After Thursday’s scandal involving up to four staffers on the Sanders campaign taking advantage of a security weakness in a Democratic data company’s software to view proprietary Clinton campaign data, the topic was among the first issues of the debate. Sanders, whose own campaign’s access to its data was suspended during the brief investigation and subsequent lawsuit over the breach, apologized to Clinton and his own supporters for activity he said was unbecoming of his campaign’s message. Clinton accepted the current inquiry into security issues with the vendor in question, NGP VAN, and said that most Americans were uninterested in the scandal, for which she received a loud applause break.

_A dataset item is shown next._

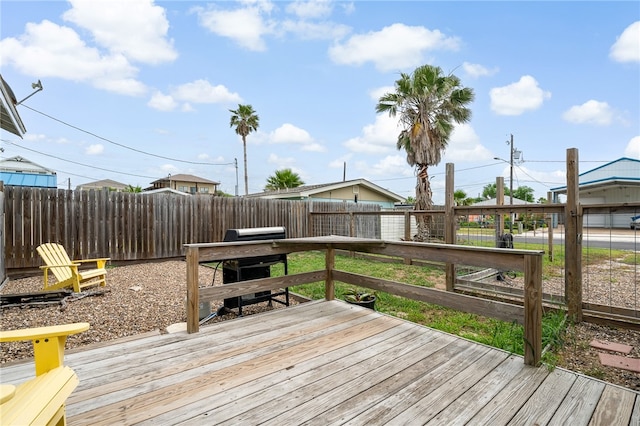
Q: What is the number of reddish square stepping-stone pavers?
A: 2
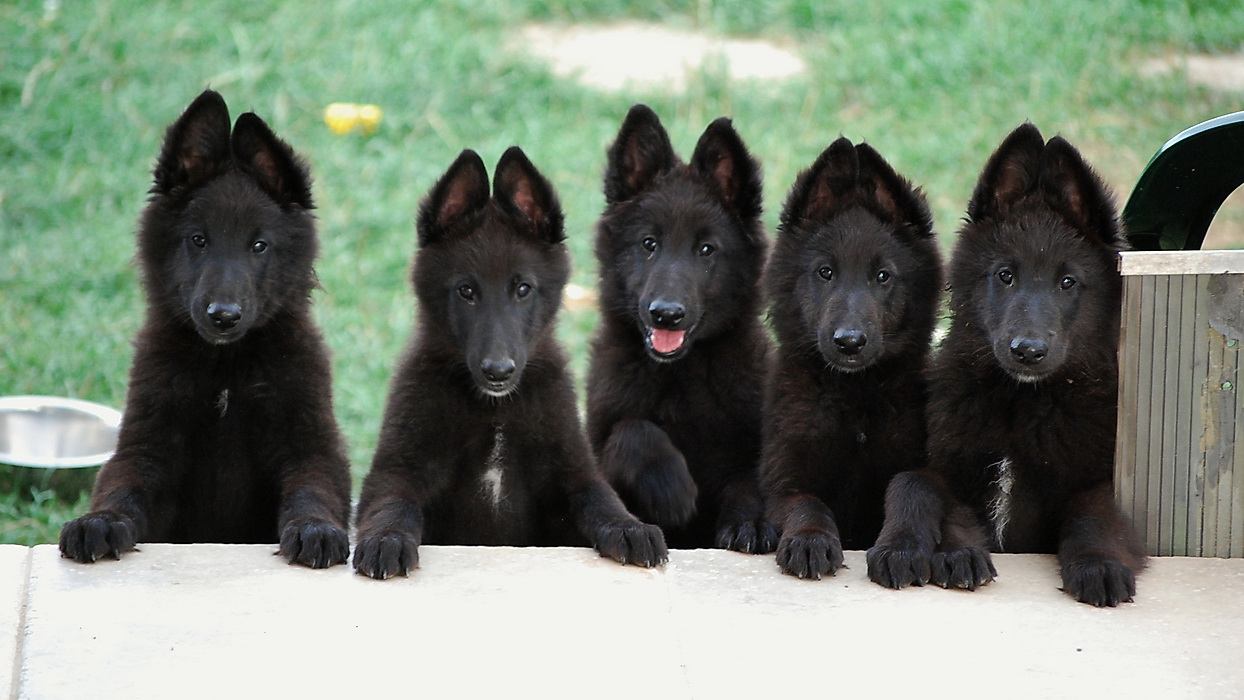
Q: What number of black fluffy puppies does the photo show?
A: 5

O’Malley Doubles Down on Accepting Syrian Refugees

Martin O’Malley used the majority of his time during the debate — which, perhaps a reflection of his campaign’s poor performance thus far, wasn’t much — to voice his opposition to the increasingly hostile tone of many Republican candidates, most notably Donald Trump, toward Muslims, especially Syrian refugees. When asked directly whether he would support the widely-held Republican assertion that the U.S. should restrict the processing of refugees from Syria, he repeated what has become a frequent call in his campaign: that the U.S. ought to be committed to accepting refugees in proportion to how serious the situation on the ground is in Syria, Iraq, and elsewhere.

Sanders Stands Up For His Record on Guns

In response to Martin O’Malley’s aggressive take on the gun control debate — the former Maryland governor accused both of his opponents of taking politically convenient votes on the issue — Bernie Sanders defended his record of standing against assault rifles. Sanders, who represents the largely pro-gun rights state of Vermont in the U.S. Senate, has come under fire for his reluctance in the past to endorse specific gun restrictions favored by the most of the left, but he said in no uncertain terms that his commitment to curbing gun violence was absolute.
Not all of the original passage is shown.